Given that the entire spatial domain is very large and thus it would be very difficult to discern any within individual reef variations from a plot of the entire spatial domain, we will zoom in on a small region for the purposes of illustrating the result of projecting onto the reefs frames.

sf_use_s2(FALSE)
data_reefs_pts_hcc_sf |>
  st_crop(xmin = 2.5, xmax = 3, ymin = -16.75, ymax = -16.25) |>
  mutate(Y = plogis(Value)) |>
  ggplot() +
  geom_sf(aes(color = Y)) +
  facet_wrap(~Year, nrow = 2) +
  scale_color_gradientn(colors = terrain.colors(10)) +
  coord_sf(
    crs = 4236,
    xlim = c(2.5, 3),
    ylim = c(-16.75, -16.25)
  ) +
  theme_bw(base_size = 12) +
  theme(axis.title = element_blank())

sf_use_s2(TRUE)

data_reefs_sample_sc <- inla.mesh.project(mesh,
  loc = as.matrix(data_reefs_df[, 1:2]),
  all_effects_sc
)
data_reefs_sc <- data_reefs_sample_sc |>
  as.matrix() |>
  as.data.frame() |>
  cbind(data_reefs_df) |>
  pivot_longer(
    cols = c(-Longitude, -Latitude),
    names_to = c("Year"),
    names_pattern = "sample:(.*)",
    values_to = "Value"
  ) |>
  mutate(
    Year = as.numeric(Year),
    Value = Value
  )

data_reefs_pts_sc_sf <- data_reefs_sc |>
  st_as_sf(coords = c("Longitude", "Latitude")) |>
  st_set_crs(st_crs(data_reefs_sf))
sf_use_s2(FALSE)
data_reefs_pts_sc_sf <- data_reefs_pts_sc_sf |>
  st_intersection(reefs_poly_sf)
sf_use_s2(TRUE)

sf_use_s2(FALSE)
data_reefs_pts_sc_sf |>
    st_crop(xmin = 2.5, xmax = 3, ymin = -16.75, ymax = -16.25) |>
    mutate(Y = plogis(Value)) |>
    ggplot() +
    geom_sf(aes(color = Y)) +
    facet_wrap(~Year, nrow = 2) +
    scale_color_gradientn(colors = terrain.colors(10)) + 
    coord_sf(crs = 4236, 
             xlim = c(2.5,3), 
             ylim = c(-16.75,-16.25)) +
    theme_bw(base_size = 12) +
    theme(axis.title = element_blank())

sf_use_s2(TRUE)

data_reefs_ma <- data_reefs_hcc |>
  rename(HCC = Value) |>
  full_join(data_reefs_sc |> rename(SC = Value)) |>
  mutate(
    Total_Avail = 0.8 - plogis(HCC) + plogis(SC),
    MA = Total_Avail,
    Value = qlogis(MA)
  ) |>
  dplyr::select(-HCC, -SC, -Total_Avail, -MA)

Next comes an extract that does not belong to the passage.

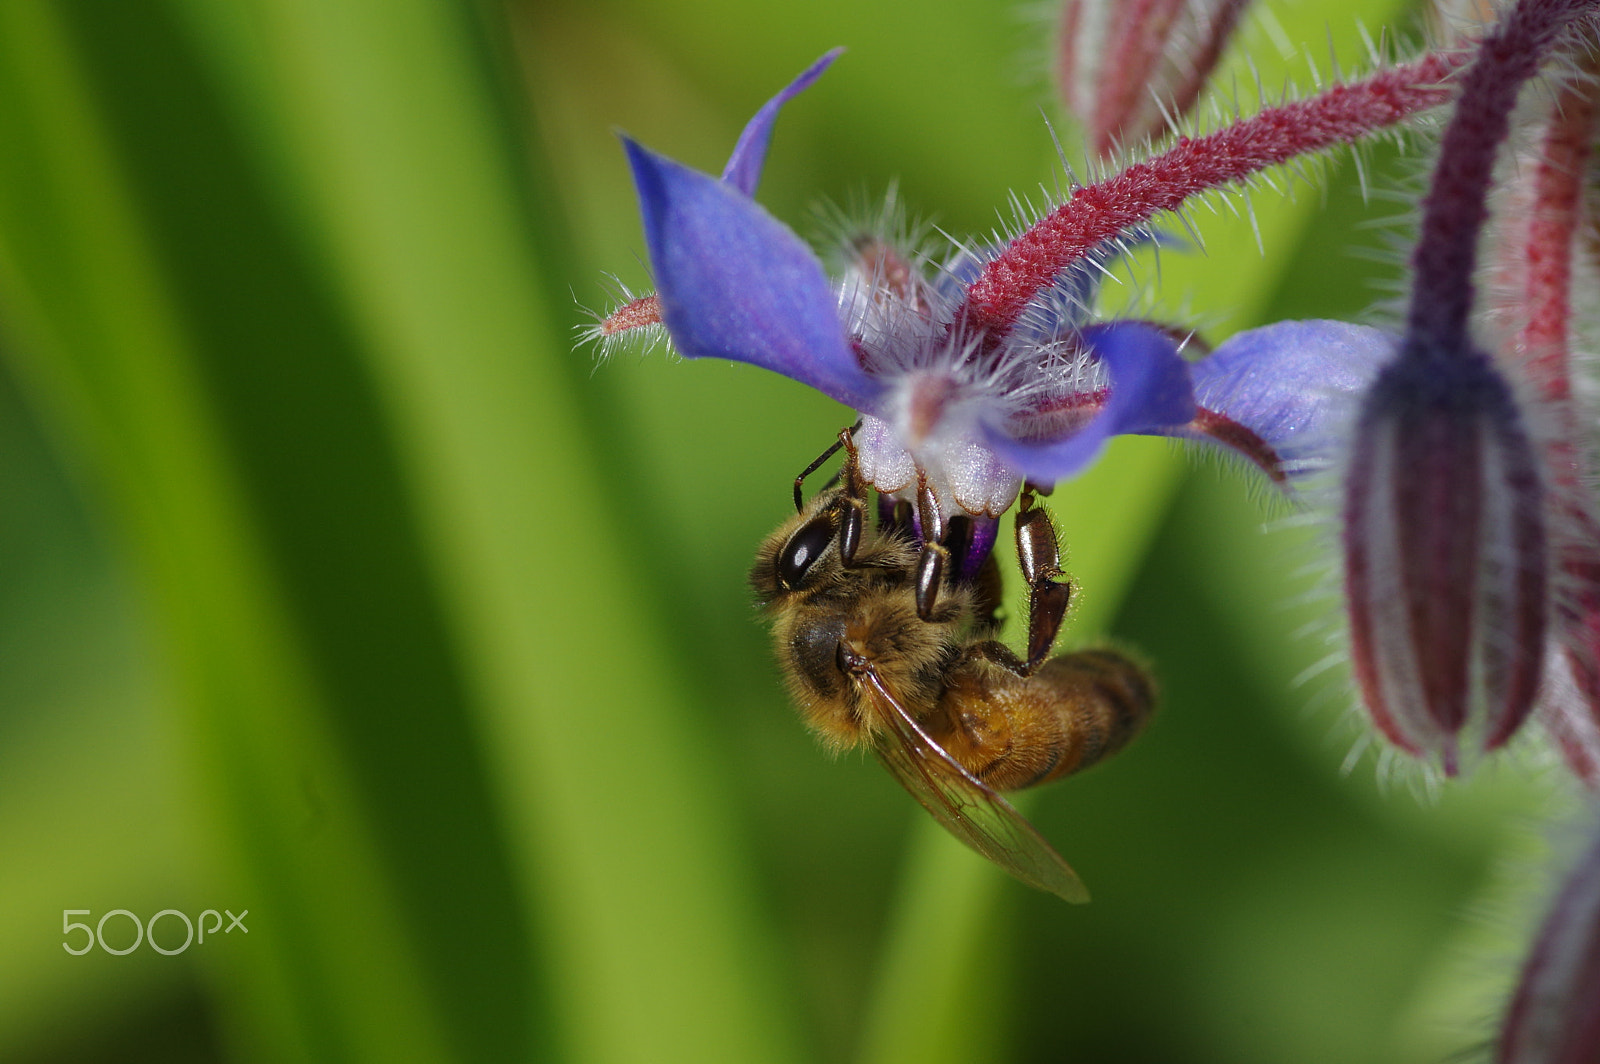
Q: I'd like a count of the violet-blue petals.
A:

data_reefs_pts_ma_sf <- data_reefs_ma |>
  st_as_sf(coords = c("Longitude", "Latitude")) |>
  st_set_crs(st_crs(data_reefs_sf))
sf_use_s2(FALSE)
data_reefs_pts_ma_sf <- data_reefs_pts_ma_sf |>
  st_intersection(reefs_poly_sf)
sf_use_s2(TRUE)

sf_use_s2(FALSE)
data_reefs_pts_ma_sf |>
  st_crop(xmin = 2.5, xmax = 3, ymin = -16.75, ymax = -16.25) |>
  mutate(Y = plogis(Value)) |>
  ggplot() +
  geom_sf(aes(color = Y)) +
  facet_wrap(~Year, nrow = 2) +
  scale_color_gradientn(colors = terrain.colors(10)) +
  coord_sf(
    crs = 4236,
    xlim = c(2.5, 3),
    ylim = c(-16.75, -16.25)
  ) +
  theme_bw(base_size = 12) +
  theme(axis.title = element_blank())

sf_use_s2(TRUE)

6 Sampling designs (large scale components)

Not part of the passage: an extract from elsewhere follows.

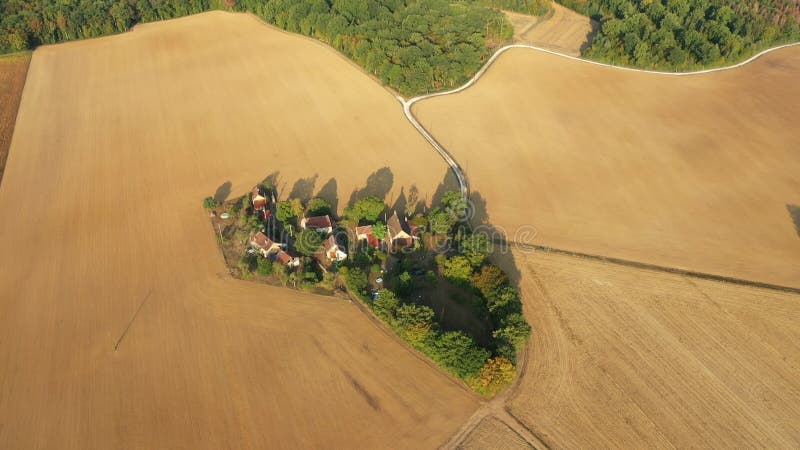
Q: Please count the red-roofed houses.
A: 7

Before going any further, we will combine the HCC, SC and MA data together. Since each of these are projected onto the same grid, we can simply bind the columns together.

data_reefs_pts_sf <-
  data_reefs_pts_hcc_sf |>
  rename(HCC = Value) |>
  bind_cols(data_reefs_pts_sc_sf |>
              dplyr::select(SC = Value) |> st_drop_geometry()) |>
  bind_cols(data_reefs_pts_ma_sf |>
              dplyr::select(MA = Value) |> st_drop_geometry())

Rarely (if ever) can we actually saturate a spatial (and temporal) domain with sampling locations. More typically, monitoring sampling designs comprise either:

a limited number of fixed location that are repeatidly visited annually (or perhaps biennially). Such a design is thought to provide more power for exploring the temporal trends, yet the absolute values in the trend are biased towards the actual sampling locations.
an approximately set number of random locations are visited annually (or perhaps biennially). Such a design is throught to provide more accurace (less biased and thus more representative) estimates of the absolute value of the response (or at least not have a consistent bias), albeit with (potentially) less power for exploring temporal trends.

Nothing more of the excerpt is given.